My son bought a tape recorder at Sears when he was about 14 and it didn't work right. It would record, but it ran slower than the standard for tape recorders. If you recorded on it, then it would play it back at the slow rate that it recorded at, and it would sound fine. The only way you could tell it was bad was to play a prerecorded cassette tape. It, being recorded at the correct speed, would sound way too slow when played on this player. He usually recorded and played his own tapes, so he didn't notice the aberration and missed the warranty period. My son went back to the store, told them the story and asked for a replacement but they wanted nothing to do with it so we took them to small claims court.

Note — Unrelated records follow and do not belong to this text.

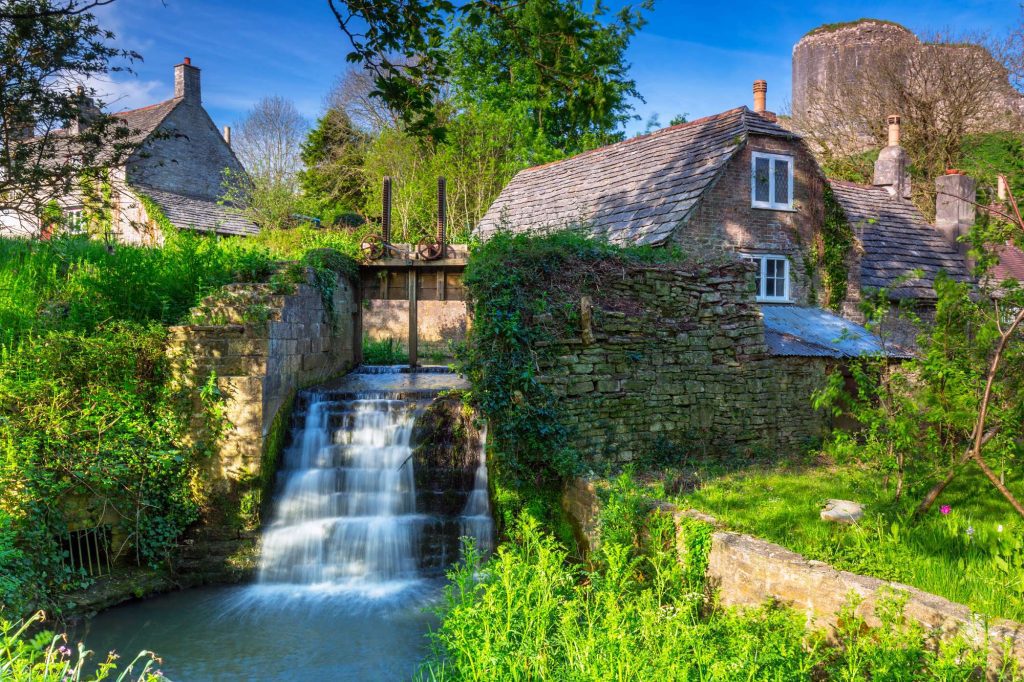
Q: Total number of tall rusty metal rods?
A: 2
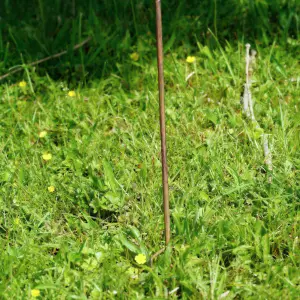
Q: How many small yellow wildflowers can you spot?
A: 9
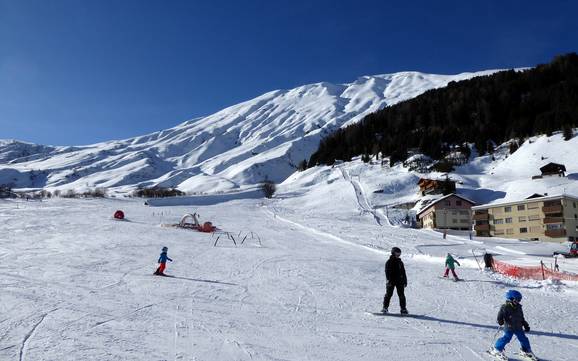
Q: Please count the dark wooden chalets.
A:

The lawyer Sears sent against us lied and said that they had tried to contact my son and he wouldn't talk to them and that they spoke to his brother. When the judge asked for the name of the brother, I forget the name he said, but it was something like, "Bob." We never had a "Bob." The judge asked my son something that I can no longer remember. The judge used words that my son did not understand, so my son said, "No."
Only after we left the court did my son ask me what the judge had meant and I explained that he was asking if you would be willing to bring the recorder in and let him hear it play slow. We lost the case.
The guy who had lied rode down with us and another guy in the elevator and I told the guy that God heard him when he lied. I meant that God could hear him when he lied. But I was nervous confronting people in those days.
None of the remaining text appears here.